(Items from a data source)
▬▬▬▬▬▬

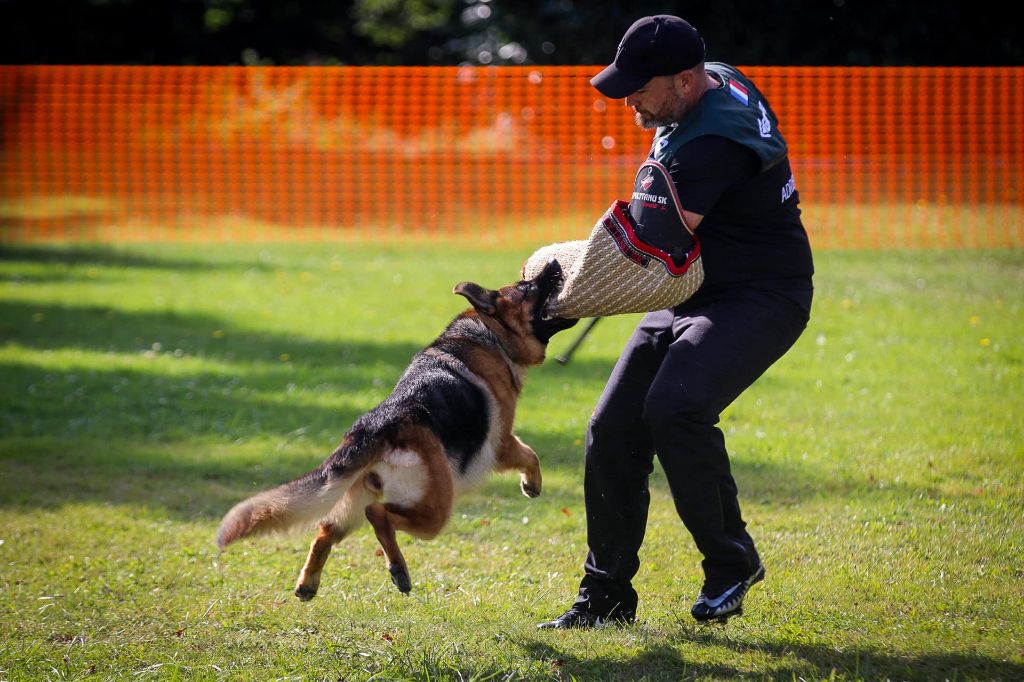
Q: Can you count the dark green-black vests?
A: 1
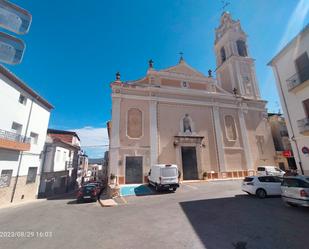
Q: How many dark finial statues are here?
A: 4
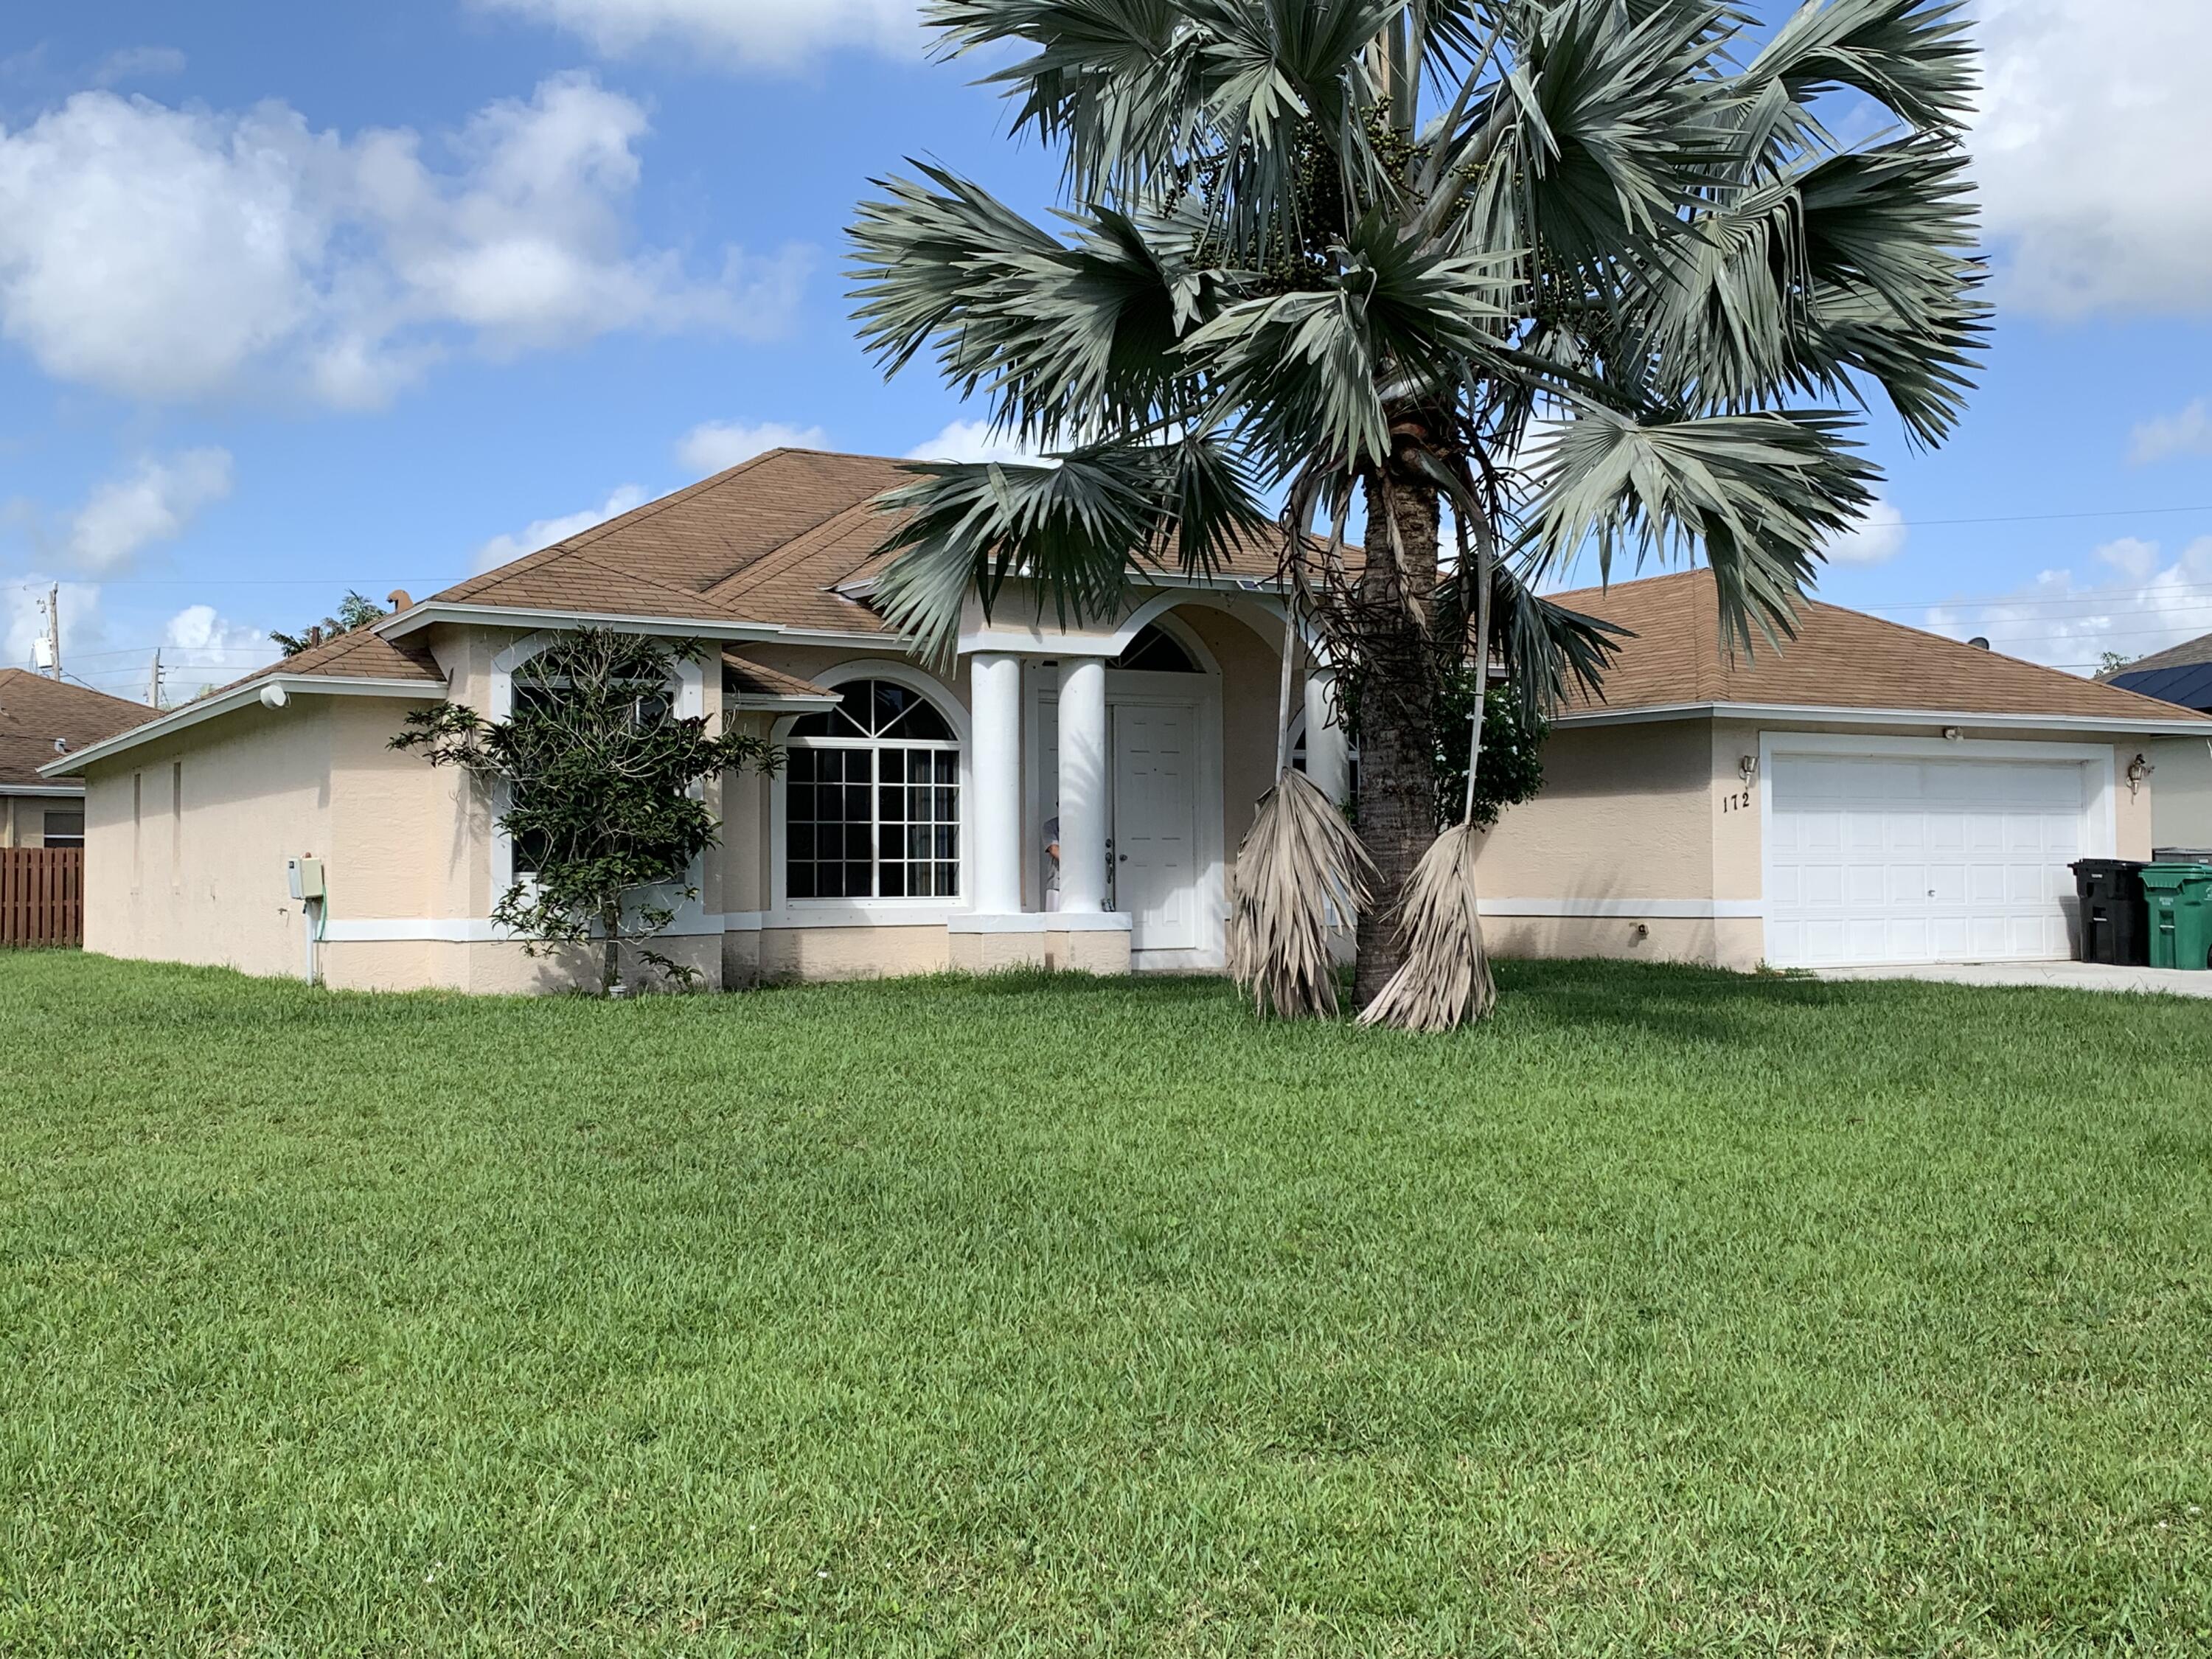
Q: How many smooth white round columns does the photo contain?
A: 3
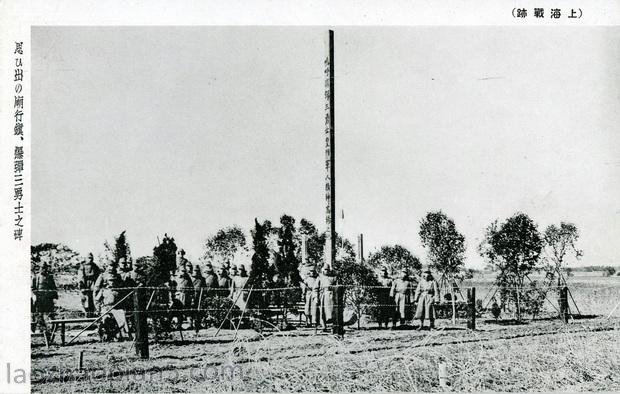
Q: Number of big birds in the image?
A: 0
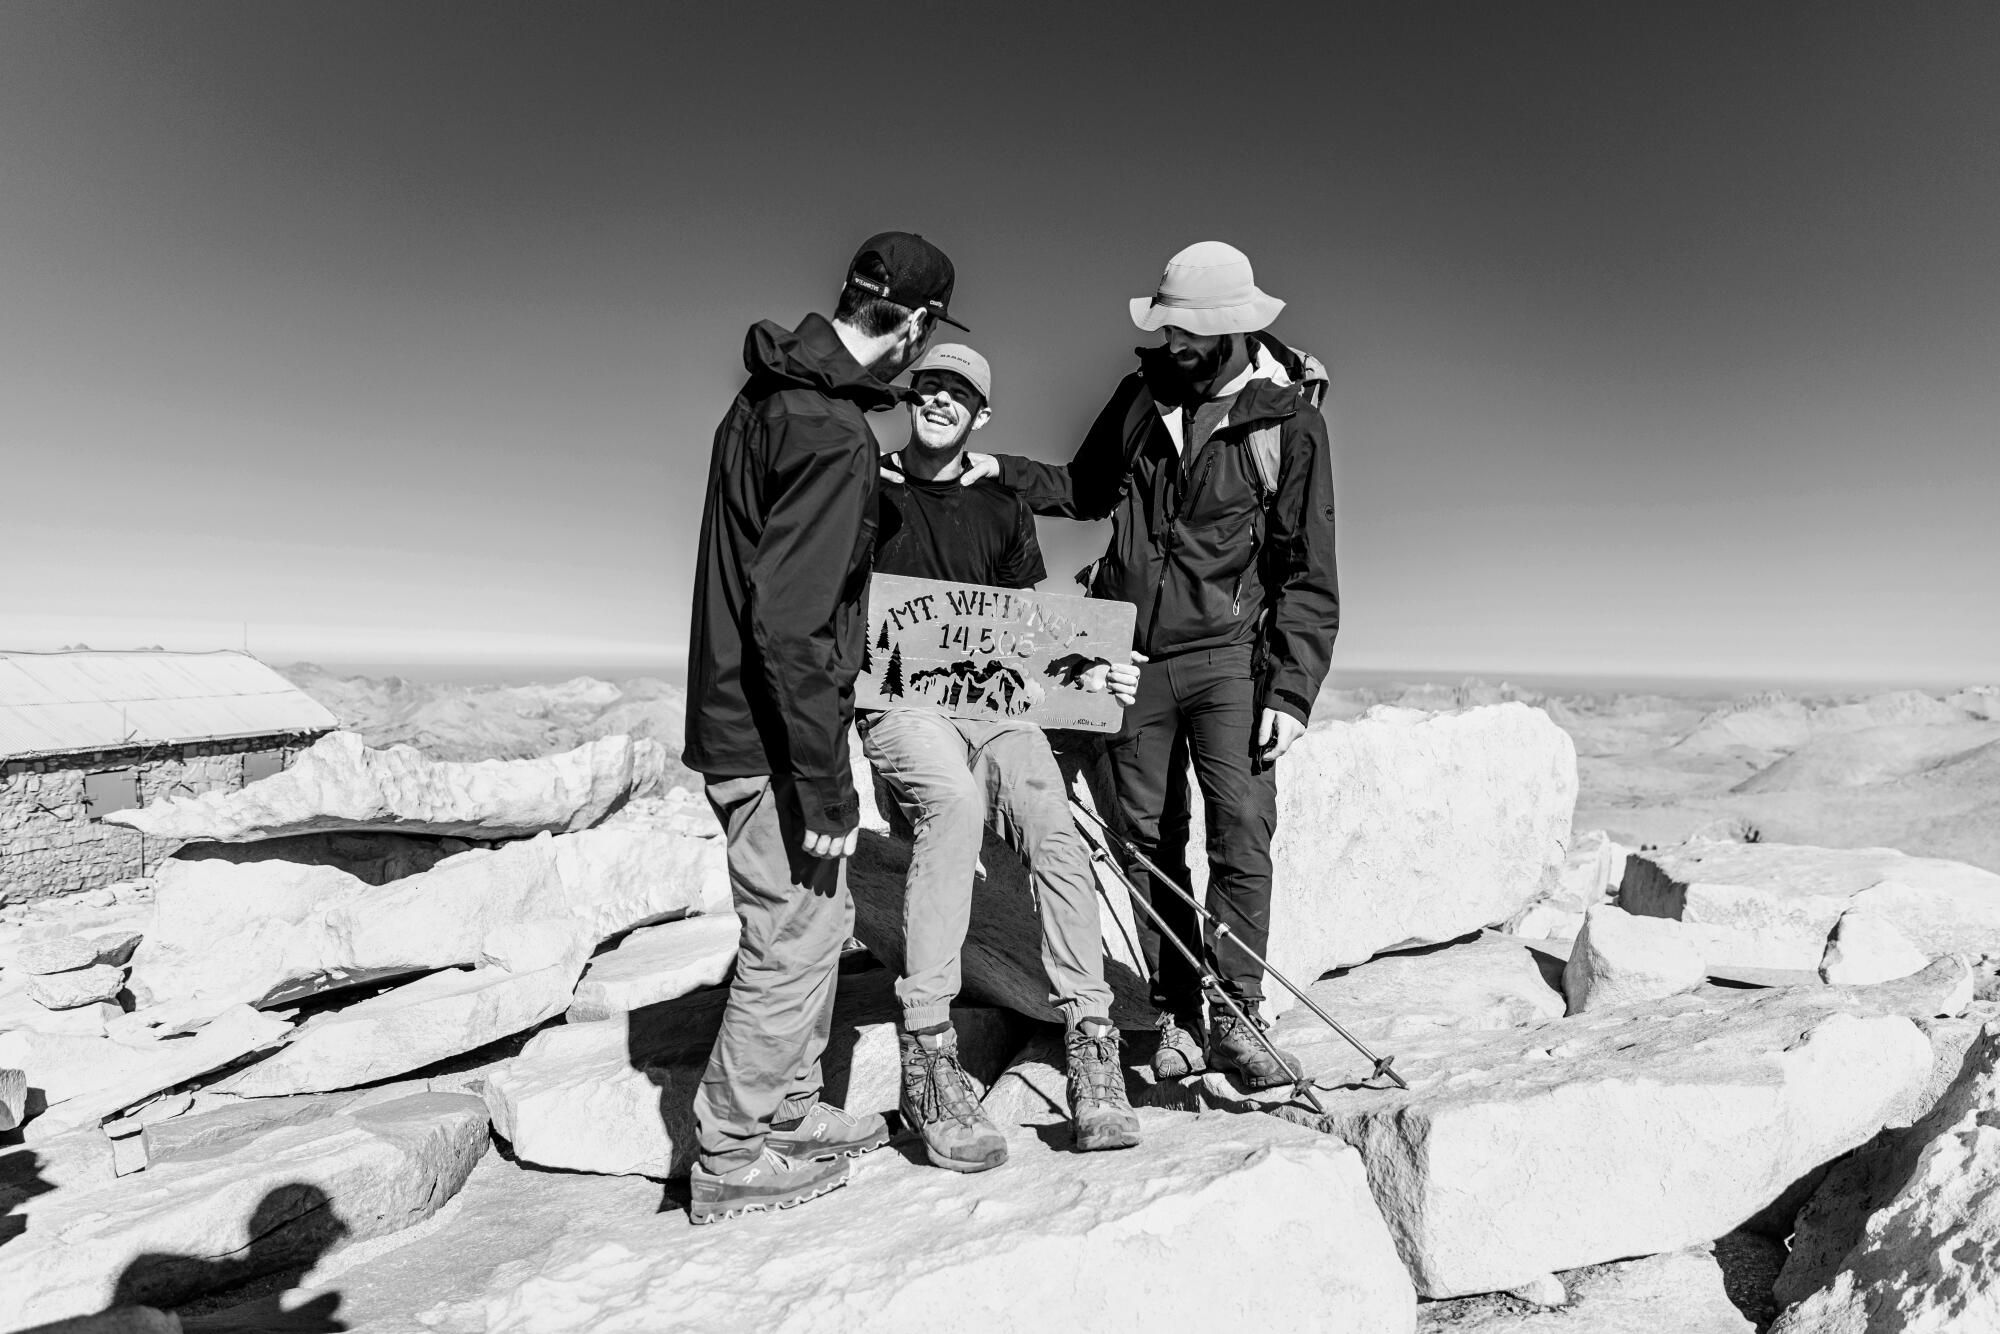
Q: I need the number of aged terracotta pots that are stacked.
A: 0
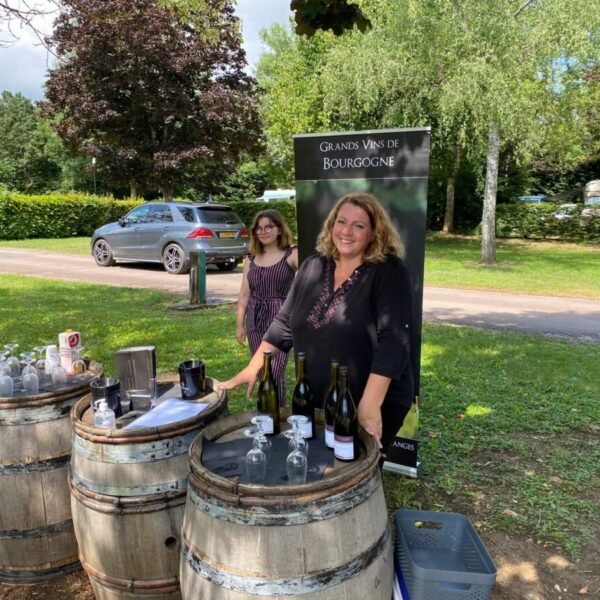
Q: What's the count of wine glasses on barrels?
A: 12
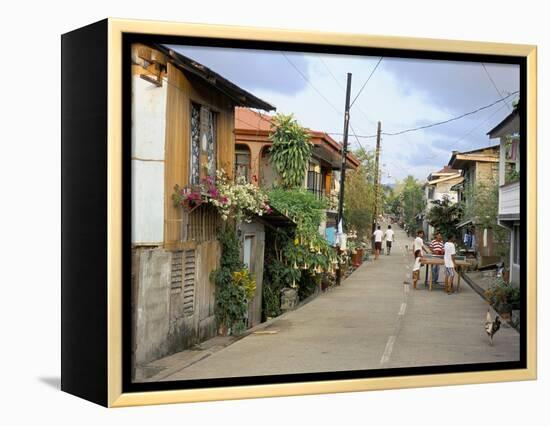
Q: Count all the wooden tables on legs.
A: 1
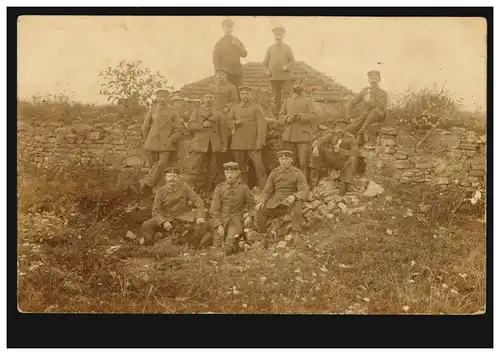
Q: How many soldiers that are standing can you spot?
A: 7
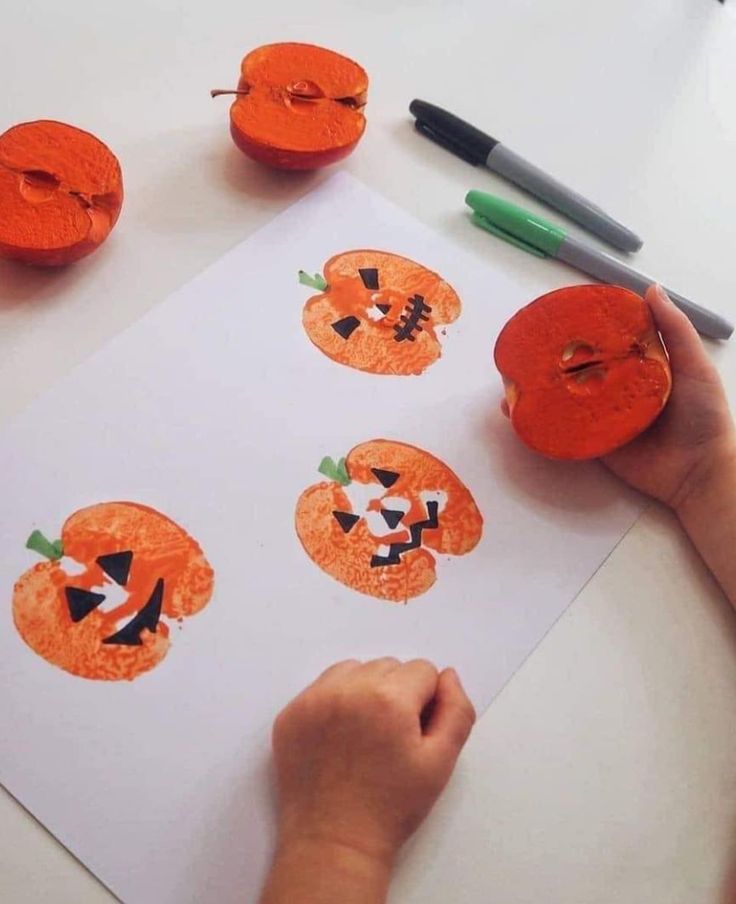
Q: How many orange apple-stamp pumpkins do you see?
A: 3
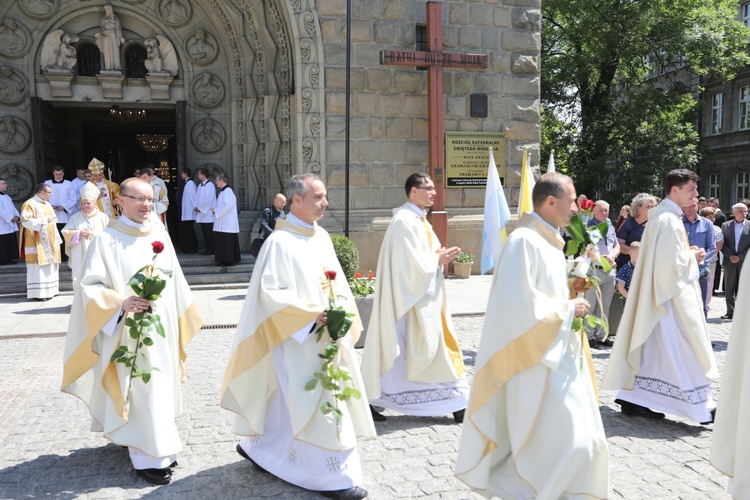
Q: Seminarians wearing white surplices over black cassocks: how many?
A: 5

▬▬▬▬▬▬

*WHAT THE TASK REQUIRES*: Repeat the data word for word. Images are not part of the copy.

*ANSWER TO THIS PROBLEM*:
Q: Can you count the dark green-black vests?
A: 1
Q: How many dark finial statues are here?
A: 4
Q: How many smooth white round columns does the photo contain?
A: 3
Q: Number of big birds in the image?
A: 0
Q: I need the number of aged terracotta pots that are stacked.
A: 0
Q: What's the count of wine glasses on barrels?
A: 12
Q: Count all the wooden tables on legs.
A: 1
Q: How many soldiers that are standing can you spot?
A: 7
Q: How many orange apple-stamp pumpkins do you see?
A: 3
Q: Seminarians wearing white surplices over black cassocks: how many?
A: 5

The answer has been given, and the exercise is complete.